Cette nouvelle identité n’est pas une identité de division, mais de synthèse. Comme l’a observé Deirdre Meintel, une chercheuse spécialiste de ces questions, ces jeunes ne rejettent pas leurs origines, bien au contraire. Ils s’identifient fortement aux valeurs familiales et à la culture de leurs parents, tout en se sentant pleinement Montréalais et Canadiens. Cette dualité est souvent vécue de manière très positive, comme une richesse.
Les jeunes affirmaient en effet leur grand accord avec les valeurs familiales de leurs parents et s’identifiaient, sans qu’on le leur demande, au groupe d’origine de leurs parents. Les jeunes interlocuteurs s’identifiaient spontanément comme étant également montréalais et canadiens, parfois comme ‘Québécois, mais pas des vrais Québécois’ ou alors des ‘Québécois plus’.
– Deirdre Meintel, Quelle identité pour les jeunes issus de l’immigration ?
Cette réalité est particulièrement visible au sein de certaines communautés. Par exemple, la communauté maghrébine au Québec est particulièrement jeune et francophone, avec 43,8 % de ses membres ayant moins de 25 ans et 96,2 % parlant le français.
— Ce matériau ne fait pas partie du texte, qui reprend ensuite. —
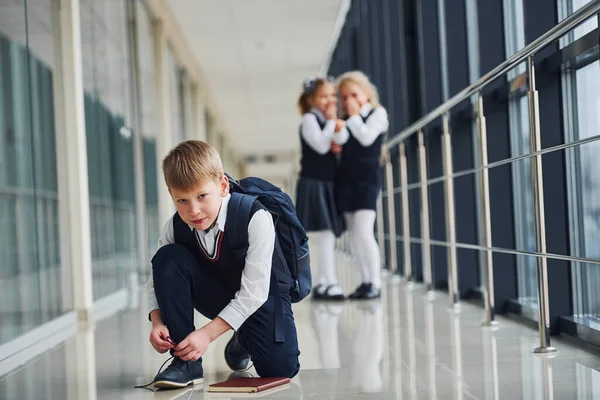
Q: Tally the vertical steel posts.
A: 7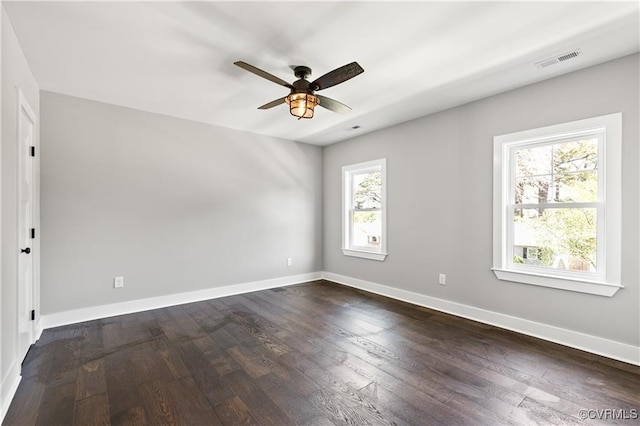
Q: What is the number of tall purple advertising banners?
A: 0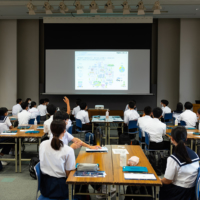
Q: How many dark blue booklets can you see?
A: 1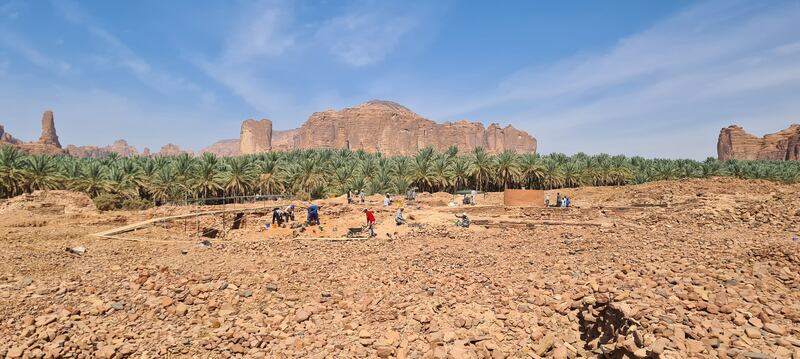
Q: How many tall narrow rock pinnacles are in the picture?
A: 1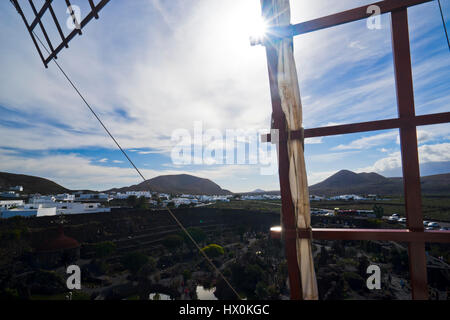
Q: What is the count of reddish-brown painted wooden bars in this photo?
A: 5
Ces jeunes sont à l’avant-garde de la redéfinition de l’identité québécoise. Ils sont la preuve vivante que l’interculturalisme n’est pas une théorie, mais une réalité sociale en constante évolution, façonnée par ceux qui la vivent au quotidien. Ils ne sont ni seulement « d’origine » ni seulement « québécois », ils sont les deux à la fois, et bien plus encore. Ils sont le visage futur du Québec et du Canada.
Questions fréquentes sur le multiculturalisme canadien au quotidien
Le multiculturalisme protège-t-il toutes les pratiques culturelles ?
Non. Le multiculturalisme reconnaît et respecte la diversité culturelle, mais uniquement dans le respect des lois en vigueur et des droits fondamentaux garantis par la Charte québécoise et la Charte canadienne. Les pratiques qui violent l’égalité homme-femme, les droits des enfants, ou d’autres libertés fondamentales ne sont pas protégées.
Qui décide si une pratique culturelle est acceptable au Québec ?
Les tribunaux, notamment la Cour supérieure du Québec et le Tribunal des droits de la personne, statuent sur les conflits entre liberté culturelle/religieuse et droits fondamentaux. La Commission des droits de la personne joue aussi un rôle d’enquête et de médiation préalable.
Que faire en cas de conflit de voisinage lié à une pratique culturelle ?
Premièrement, contactez un médiateur de quartier ou composez le 311 à Montréal. Ensuite, consultez votre syndicat de copropriété (s’applicable) ou un organisme d’aide juridique. En dernier recours, adressez-vous à la Commission des droits de la personne ou aux tribunaux.
La Loi 21 du Québec s’applique-t-elle aussi aux immigrants et travailleurs privés ?
La Loi sur la laïcité de l’État s’applique uniquement aux employés de l’État en situation d’autorité (policiers, enseignants, juges, etc.). Elle ne s’applique pas aux travailleurs du secteur privé, dont les droits religieux restent protégés par la Charte québécoise.